Produção industrial brasileira cai 0,7% em abril

SÃO PAULO, 1 de junho de 2010 - A produção industrial brasileira recuou 0,7% em abril deste ano, na comparação com o mês anterior, segundo informou hoje o Instituto Brasileiro de Geografia e Estatística (IBGE). A retração encerra o período de quatro altas consecutivas, quando o índice acumulou avanço de 6,4%.

Já ante o mesmo mês de 2009, a produção industrial registrou acréscimo de 17,4%, a quinta taxa positiva seguida para a base de comparação. O indicador acumulado no primeiro quadrimestre foi 18,0%, e o acumulado nos últimos 12 meses, em trajetória ascendente desde outubro do ano passado, avançou de -0,3%, em março, para 2,3%, em abril, assinalando o primeiro dado positivo desde janeiro de 2009 (1,0%).

De acordo com a pesquisa, em abril, contra março, 12 dos ramos pesquisados caíram, 1 teve crescimento nulo e 14 registraram expansão na produção.

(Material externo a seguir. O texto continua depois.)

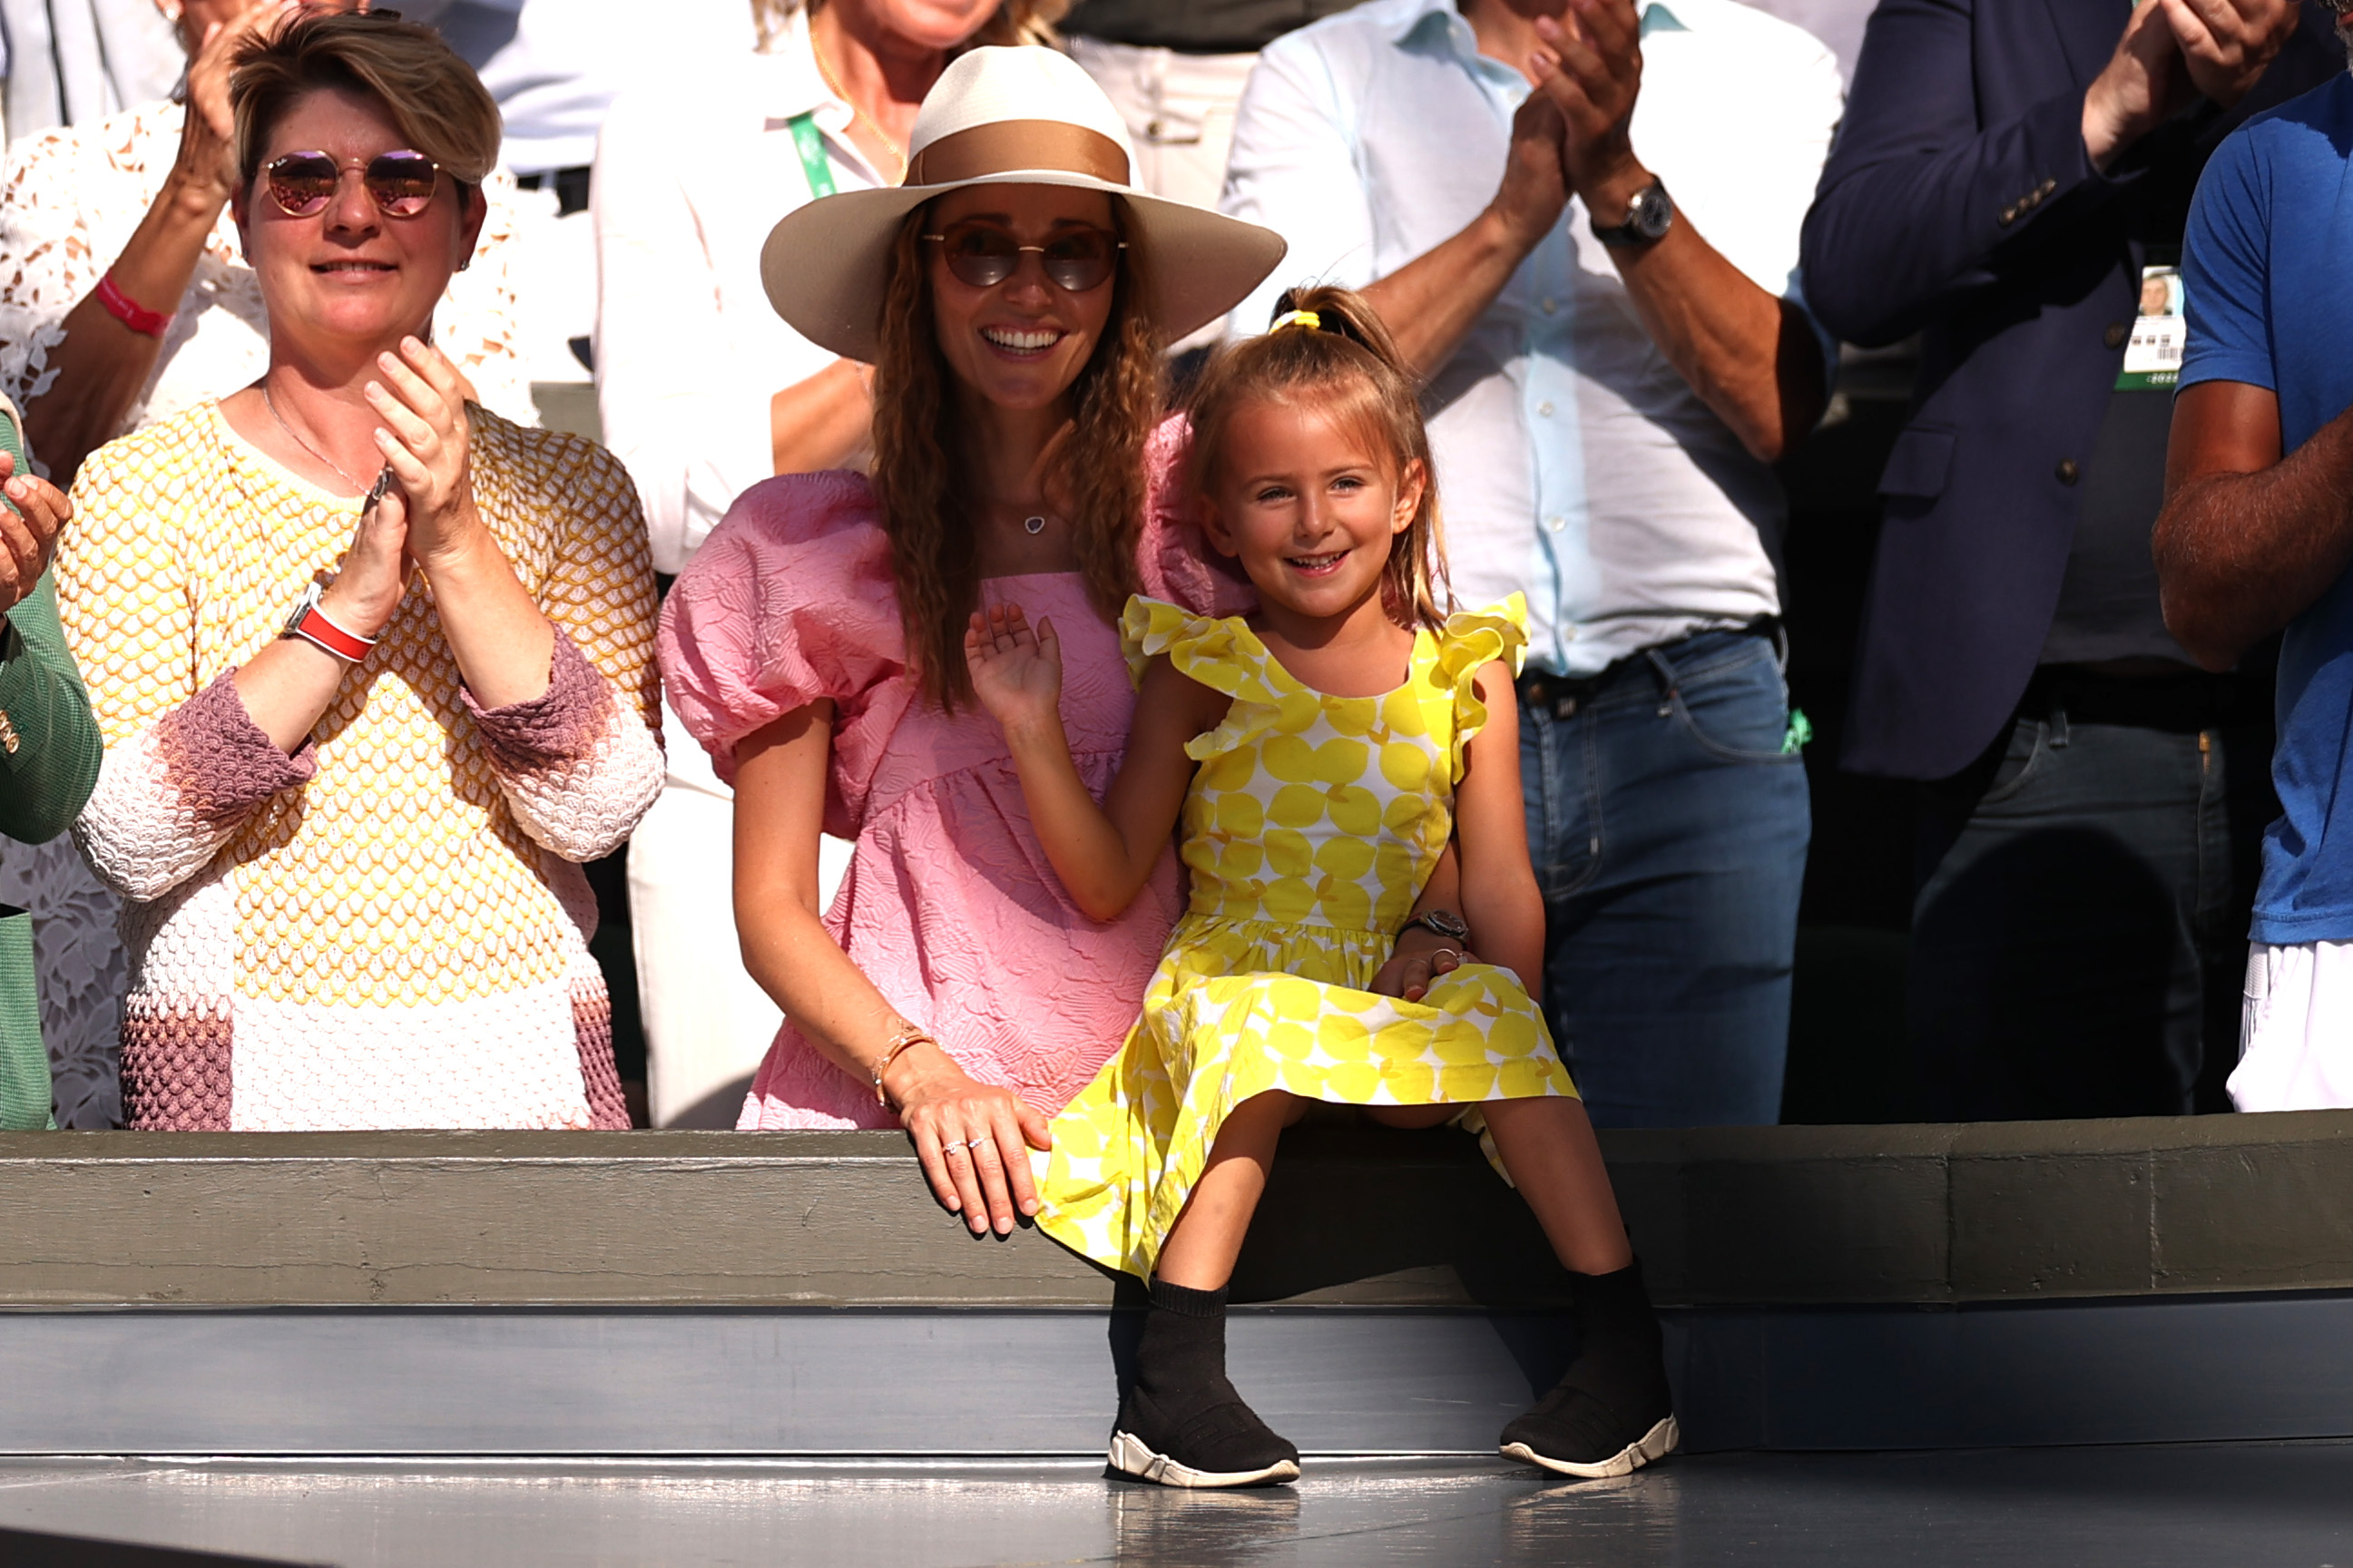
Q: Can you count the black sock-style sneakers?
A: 2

Entre os que recuaram, os principais impactos negativos vieram de bebidas (-11,0%), celulose e papel (-6,1%), outros produtos químicos (-3,5%), máquinas para escritório e equipamentos de informática (-11,3%) e veículos automotores (-1,7%). Vale destacar que esses setores haviam registrado crescimento no mês anterior de 7,8%, 7,4%, 1,9%, 14,3% e 10,6%, respectivamente.

Por outro lado, entre as atividades que aumentaram a produção, o desempenho de maior importância para o resultado global veio de refino de petróleo e produção de álcool (12,8%), recuperando o recuo de 9,1% do mês anterior, que havia sido influenciado pelas paralisações ocorridas em unidades produtivas do setor. Vale citar, também, o comportamento positivo dos ramos de alimentos (1,5%), outros equipamentos de transporte (4,9%), indústrias extrativas (1,9%), material eletrônico e equipamentos de comunicações (4,1%) e metalurgia básica (1,7%).

Na mesma base de comparação, nos índices por categorias de uso, somente bens de consumo semi e não duráveis (-0,8%) assinalou resultado negativo, interrompendo quatro meses de crescimento, período em que acumulou ganho de 5,5%.

As demais categorias de uso registraram índices positivos, com destaque para o avanço de 2,4% de bens de capital, décima terceira taxa positiva consecutiva nesse tipo de confronto, acumulando nesse período expansão de 41,0%.

Os setores produtores de bens intermediários e de bens de consumo duráveis, ambos com acréscimo de 0,5%, também apontaram crescimento, com o primeiro setor acumulando 2,1%, em dois meses de taxa positivas, e o segundo, que após ficar praticamente estável no mês anterior (0,1%), manteve a sequência de índices positivos em 2010.

Mesmo com o resultado negativo na passagem de março para abril, o indicador de média móvel trimestral permaneceu positivo pelo décimo quarto mês, com o trimestre encerrado em abril superando em 1,4% o nível de março.